Dünya genelinde kanser olaylarının 2020’ye kıyasla 2040’a kadar yüzde 55 artması bekleniyor.
Türkiye’de nisanın birinci haftasının “Kanserle Savaş Haftası” olması münasebetiyle AA muhabiri, kanserle ilgili bilgileri derledi.
Dünya Sıhhat Örgütünün (DSÖ) datalarına nazaran, habis tümör yahut ur olarak da isimlendirilen kanser hastalığında oranların sabit kalması ve nüfus artışı ile yaşlanmanın son periyoda paralel sürmesi halinde, 2040’a kadar dünya çapında her yıl 28 milyon yeni olay görüleceği varsayım ediliyor.
Bu varsayımlara nazaran, 2020’ye oranla 2040’a kadar kanser olaylarında yüzde 54,9’luk artış yaşanması, bu artışın erkeklerde yüzde 60,6 ile bayanlardan (yüzde 48,8) daha yüksek olması bekleniyor.
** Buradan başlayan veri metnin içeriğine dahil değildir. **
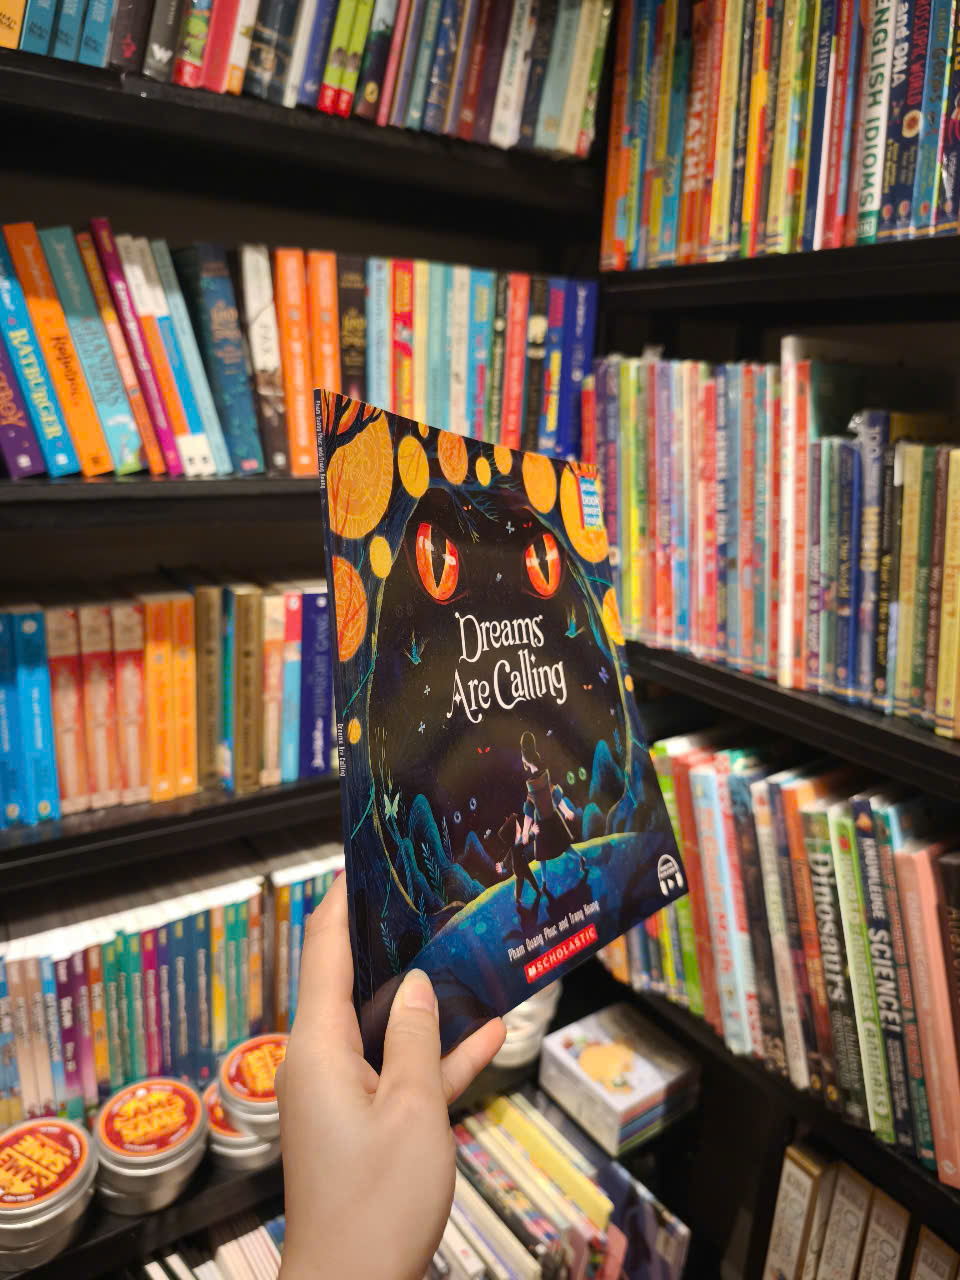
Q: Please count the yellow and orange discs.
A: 13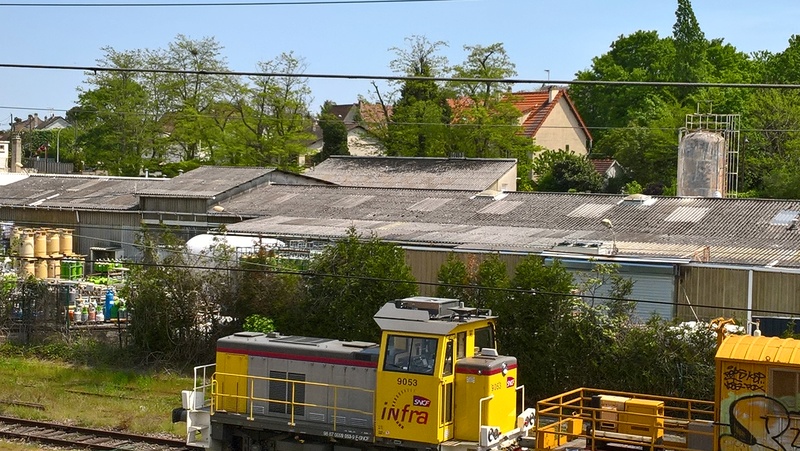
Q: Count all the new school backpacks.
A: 0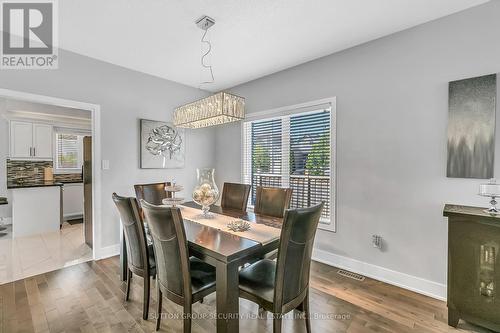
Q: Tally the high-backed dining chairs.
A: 6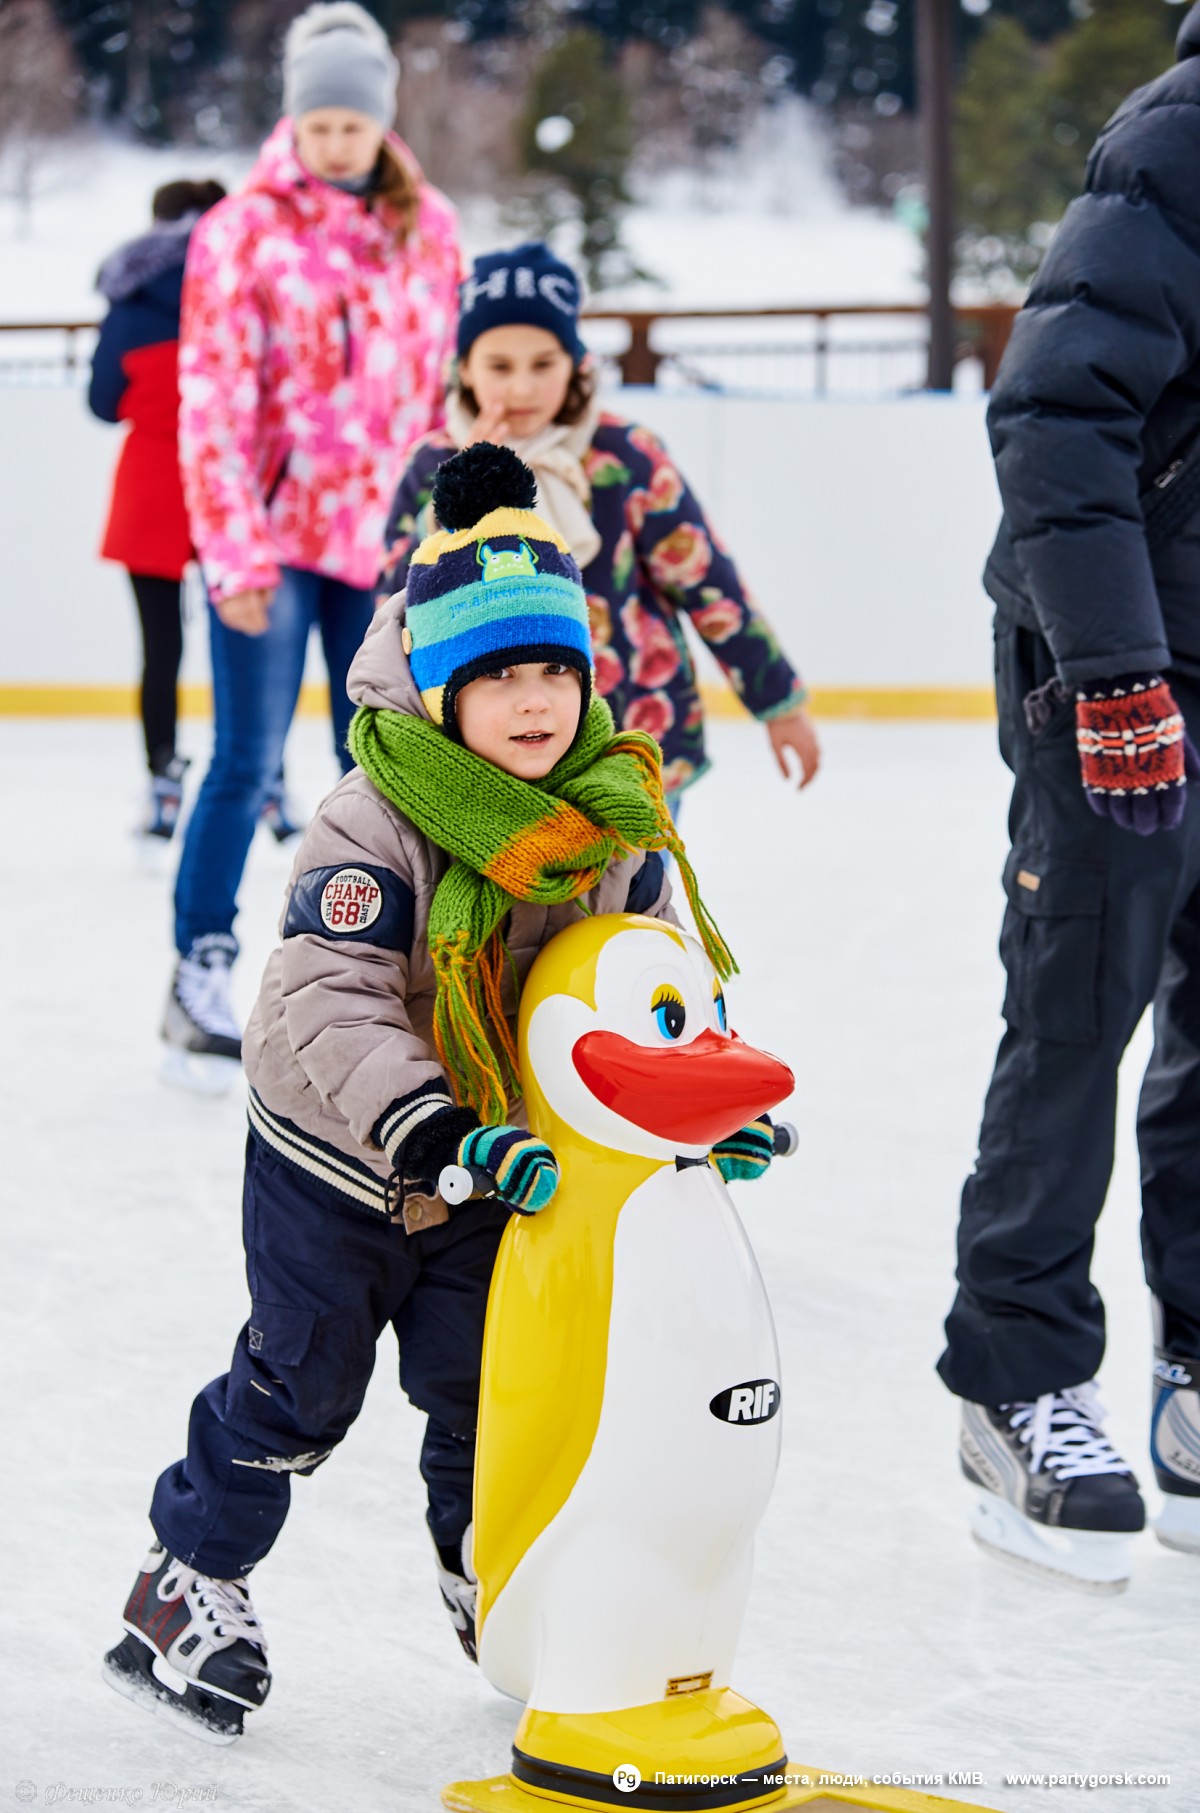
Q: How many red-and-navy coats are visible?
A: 1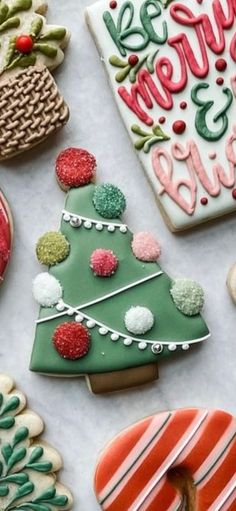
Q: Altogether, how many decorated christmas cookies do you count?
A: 7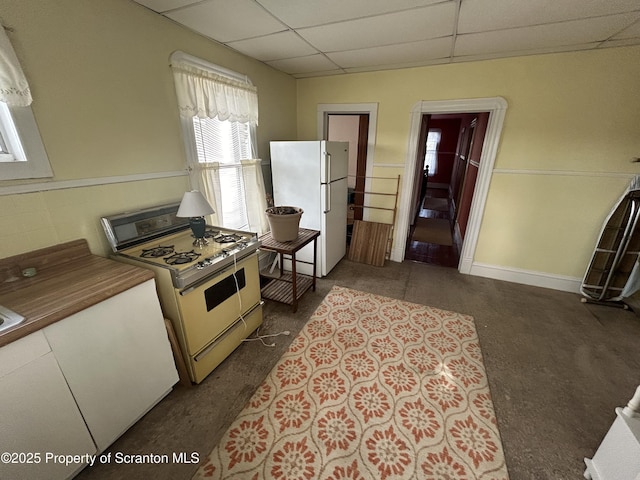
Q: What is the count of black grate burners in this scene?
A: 4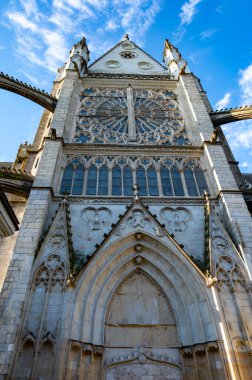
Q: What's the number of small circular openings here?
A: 4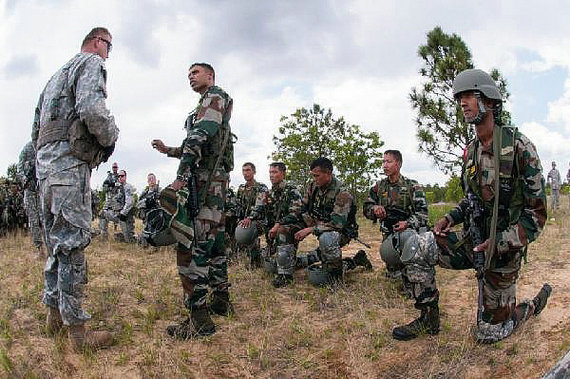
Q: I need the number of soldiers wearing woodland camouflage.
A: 6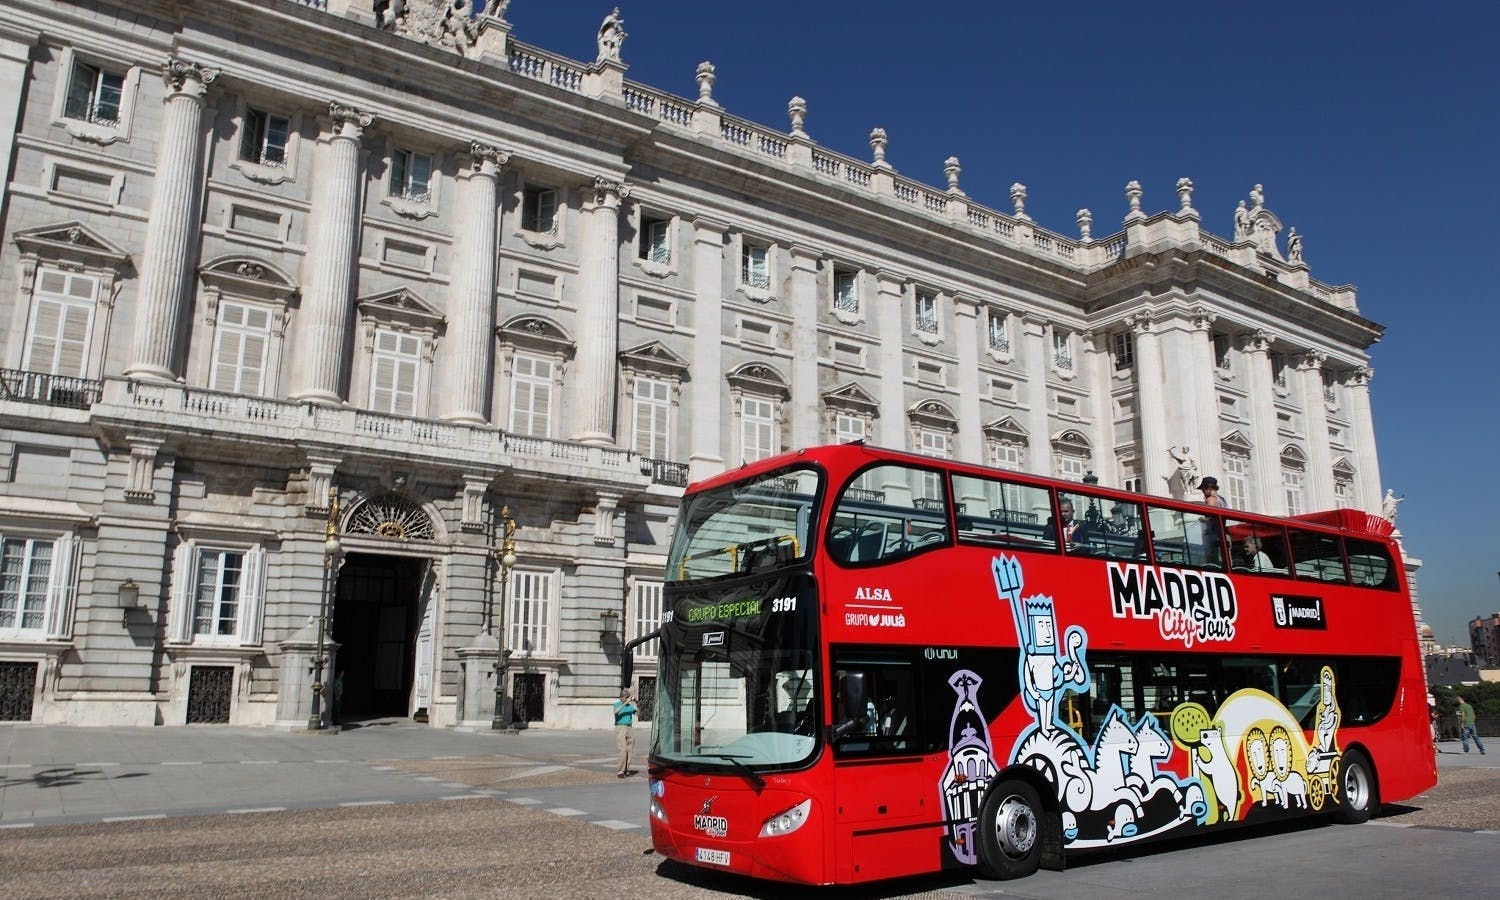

İkinci en sık vefat nedeni görülen kanser hastalığının her yıl 734 bin şahsa teşhisi konuluyor, dünya genelinde 2020’de her 6 vefattan biri kanser nedeniyle gerçekleşti.
Son bilgilere nazaran dünyada 2020’de 19 milyon 292 bin 789 bireye kanser teşhisi konulurken 9 milyon 958 bin 133 kişi kanser yüzünden hayatını kaybetti.
Kanserin en çok görülen cinsleri erkeklerde akciğer, prostat, kolorektal, mide ve karaciğer, bayanlarda ise göğüs, kolorektal, akciğer, rahim ağzı ve tiroit olarak biliniyor.
Öte yandan, dünyada her yıl yaklaşık 400 bin çocuğa kanser teşhisi konuluyor.
Hastalığın dünya genelinde artmaya devam eden fizikî, duygusal ve ekonomik külfeti, orta gelir düzeyi ve altındaki birçok ülkede yönetilmesi ziyadesiyle güç bir durum ortaya çıkarıyor.
Bunun yanı sıra değerli oranda hasta da vaktinde teşhis ve tedaviye erişemiyor.
Erken teşhis ve tedaviler
Kanser kaynaklı ölümlerin yüzde 30 ila 50’si erken teşhis ve tesirli tedaviyle önlenebiliyor.
Sağlık sisteminin güçlü olduğu ülkelerde kanser hastalarının hayatta kalma oranı, erken teşhis ve kaliteli tedavi üzere etkenler sayesinde yükseliyor.
Tüm kanser tiplerinde ve hastalarında tesirli tedavi yolu şimdi bulunamamış olsa da cinsine nazaran değişmekle birlikte ortalama yüzde 50 civarındaki güzelleşme oranları giderek artıyor.
Ameliyat, kemoterapi, radyasyon terapisi ve kemik iliği nakli üzere tedaviler, kanserin en yaygın tedavi formülleri.
Bunların yanı sıra immünoterapi, hormon tedavisi, maksatlı ilaç tedavisi ve radyofrekans ablasyon sistemleri de kanser tedavilerinde uzun müddettir uygulanıyor.
Söz konusu tedavi formülleri, tek başına yahut birleştirilerek uygulanabiliyor.
Bu ortada, kanserin mümkün olan en yeterli tedavi planı tümör tipi, hastalık evresi, klinik ve öteki faktörlere bağlı.
Bu tekniklerle kanseri tedavi etmek, hastanın ömrünü olabildiğince uzatmak ve hayat kalitesini yükseltmek hedefleniyor.
Kanser olaylarında Asya ülkeleri ön planda
Uluslararası Kanser Araştırma Ajansının (IARC) datalarına nazaran, 2020’de kanser teşhisi konulan 19 milyon 292 bin 789 şahıstan 9 milyon 503 bin 710’unun bulunduğu Asya, kanser hadiselerinde başı çekiyor.
Kanser teşhisi konulanlardan 4 milyon 398 bin 443’ü Avrupa, 2 milyon 556 bin 862’si Kuzey Amerika, 1 milyon 470 bin 274’ü Latin Amerika ve Karayipler, 1 milyon 109 bin 209’u da Afrika’da yaşıyor.
Küresel çapta nüfusa oranla kanserin en sık görüldüğü ülke, her 100 bin bireyde 468 hadiseyle Avustralya olurken onu 438 hadiseyle Yeni Zelanda takip etti.
Bu ülkeleri her 100 bin bireyde 373 hadiseyle İrlanda, 368 hadiseyle Macaristan, 352 olayla ABD ve 345 hadiseyle Belçika izledi.